The Renaissance of Big Data

Throughout time we have consistently attempted to improve the way we communicate. Some of the first forms of communication developed before 3500 BC were through imagery—paintings on walls describing what emotions were being experienced and physical events occurring at that time. We have evolved since then—Egyptian hieroglyphics, the development of paper which led to the ability to send messages to people by horse, the telegraph, Morse code, telephone, radio, television, computers, and finally, the Internet.
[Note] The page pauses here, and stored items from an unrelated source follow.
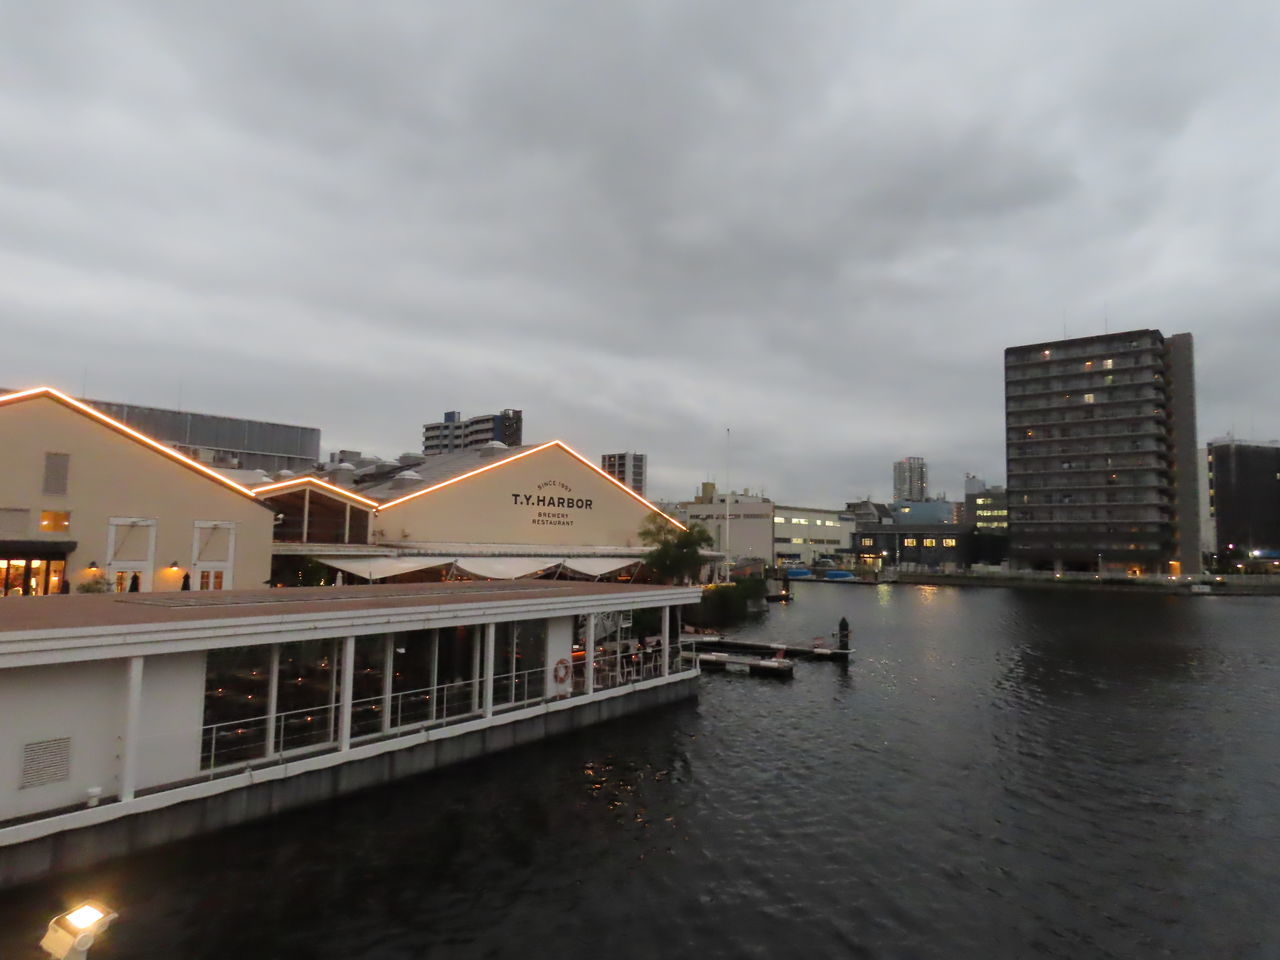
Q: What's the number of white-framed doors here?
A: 2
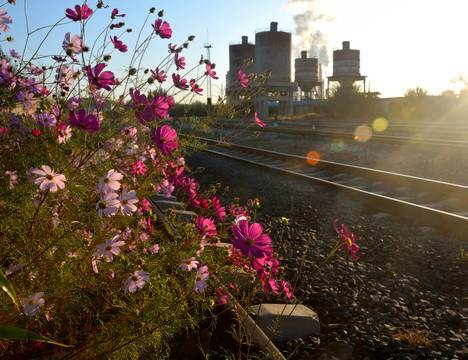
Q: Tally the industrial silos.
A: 4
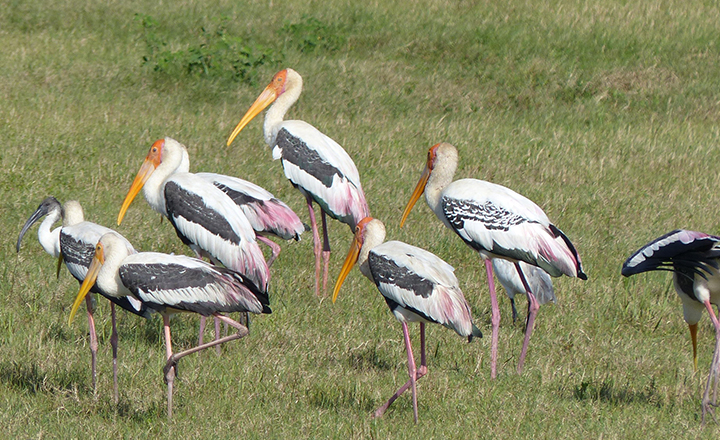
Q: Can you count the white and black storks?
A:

So the great new marketing movement regarding big data should be taking us to a place where current technology is a thing of the past, right? Well, in short, what we are actually doing is going back to the future—taking what has become a complicated mess of information and using imagery to simplify it.

The fact that we create as much data every two days as we had from the beginning of time until 2003 has left marketers asking the question: How do we make sense of it all? The answer is to revert back to what was the simplest form of communication: paintings on walls that describe emotions and events so that we can learn from our past.

We call the individuals who can do this data analysts. They will communicate all of this data through imagery. They will tell stories that we can learn from. They will help mold our future to avoid the mistakes of our past. The definition of a data analyst is a business analytics specialist who creates graphs, charts, infographs, and other visual tools that help people better understand data.

A data artist uses data streams and advanced analytics systems in the same way a regular artist uses oil and brushes, stone and chisels, or wood and carving knives. Their purpose is data reduction, which is data used for summary charts, and data revelation, which is identifying something that has never been seen before.

Data can no longer just be about the numbers; it must tell a compelling story that carries intuitive value. This value must be tangible and have a bottom line philosophy, answering the question: How does data help improve our organization?